Algebra is een tak van de wiskunde die de regels en relaties van uitdrukkingen en vergelijkingen bestudeert. Het wordt beschouwd als een tak van pure wiskunde omdat het zich volledig bezighoudt met abstracte concepten. In een algebraïsche vergelijking wordt een letter een variabele genoemd. Een variabele vertegenwoordigt een ontbrekende uitdrukking of numerieke waarde. Om de waarde van een variabele in een algebraïsche vergelijking te vinden, moet je de variabele isoleren met verschillende wiskundige functies, zoals optellen en delen.
Neem even de tijd om de algebraïsche vergelijking te inspecteren. Identificeer uw variabele; je variabele kan elke letter zijn, van a tot z.
Bepaal welke wiskundige functies u moet gebruiken om de variabele zelf aan de linkerkant van het gelijkteken te krijgen. Let in het voorbeeld x - 4 = 10 op het aftrekteken in de opgave. Dat is een indicatie dat je gaat optellen en aftrekken. Let in 2x - 4 = 10 op de coëfficiënt voor de variabele. In dit geval gebruik je zowel vermenigvuldigen en delen als optellen en aftrekken.
Gebruik de algebraïsche volgorde van bewerkingen om te beslissen welke wiskundige functies als eerste op het probleem moeten worden toegepast. Je moet altijd in deze volgorde gaan bij het oplossen van een algebraïsche vergelijking: Los eerst uitdrukkingen tussen haakjes op, dan exponenten, vervolgens uitdrukkingen die worden gedeeld, coëfficiënten (vermenigvuldiging) en ten slotte uitdrukkingen die optellen en gebruiken aftrekken. Een gemakkelijke manier om dit bevel te onthouden, is door het acroniem PEMDAS te onthouden - Excuseer alstublieft mijn lieve tante Sally.

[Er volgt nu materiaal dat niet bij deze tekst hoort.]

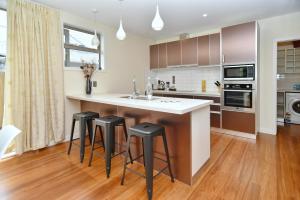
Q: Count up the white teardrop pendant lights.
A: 3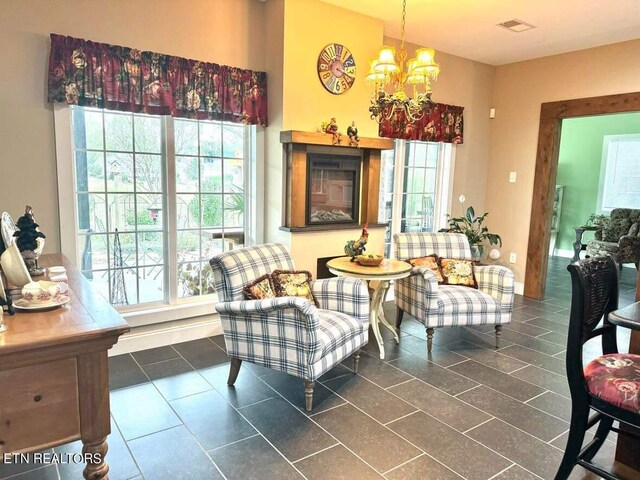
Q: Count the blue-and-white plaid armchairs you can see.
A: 2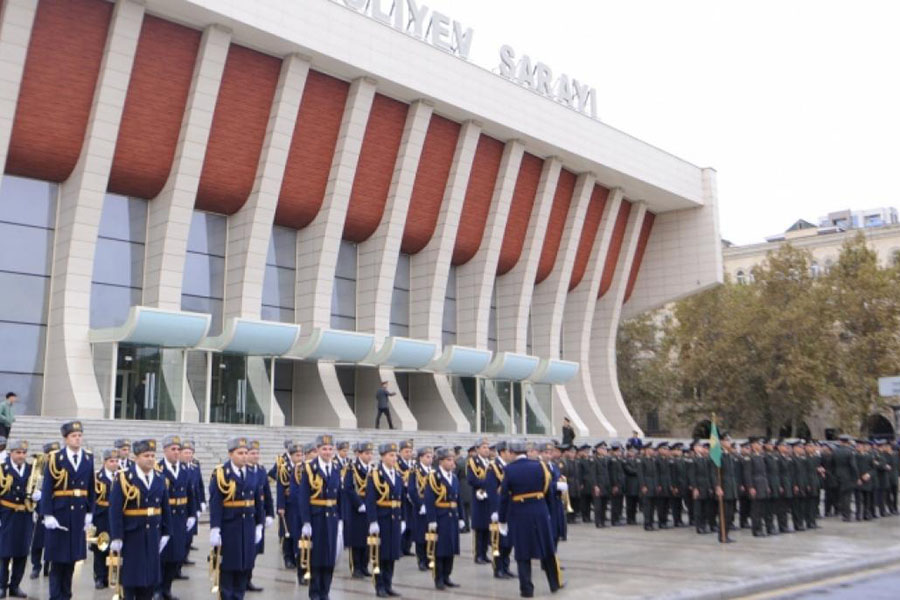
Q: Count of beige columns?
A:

Los het probleem op door de wiskundige functies toe te passen die nodig zijn om de variabele te isoleren. In x - 4 = 10 moet je je variabele isoleren door 4 toe te voegen aan elke kant van de vergelijking: x - 4 + 4 = x. Dan, 10 + 4 = 14. Uw probleem luidt nu x = 14. De oplossing is 14.
In 2x - 4 = 10 moet je eerst je uitdrukking oplossen die een coëfficiënt heeft, 2x. Om dit te doen, deelt u elke uitdrukking in de hele opgave door 2: 2x ÷ 2 = x; 4 ÷ 2 = 2; en 10 ÷ 2 = 5. Dus je probleem luidt nu x - 2 = 5. Voeg 2 toe aan elke kant van de vergelijking. x - 2 + 2 = x, dus je variabele is geïsoleerd. Dan, 5 + 2 = 7. Je probleem luidt nu x = 7. De oplossing is 7.
Controleer uw oplossing. Neem het antwoord dat je hebt gekregen en vervang het door de variabele in het oorspronkelijke probleem. In x - 4 = 10, vervang x door 14. Het probleem is nu 14 - 4 = 10. Als dat klopt, heb je de juiste oplossing. Als dit niet het geval is, ga dan terug en herwerk het probleem.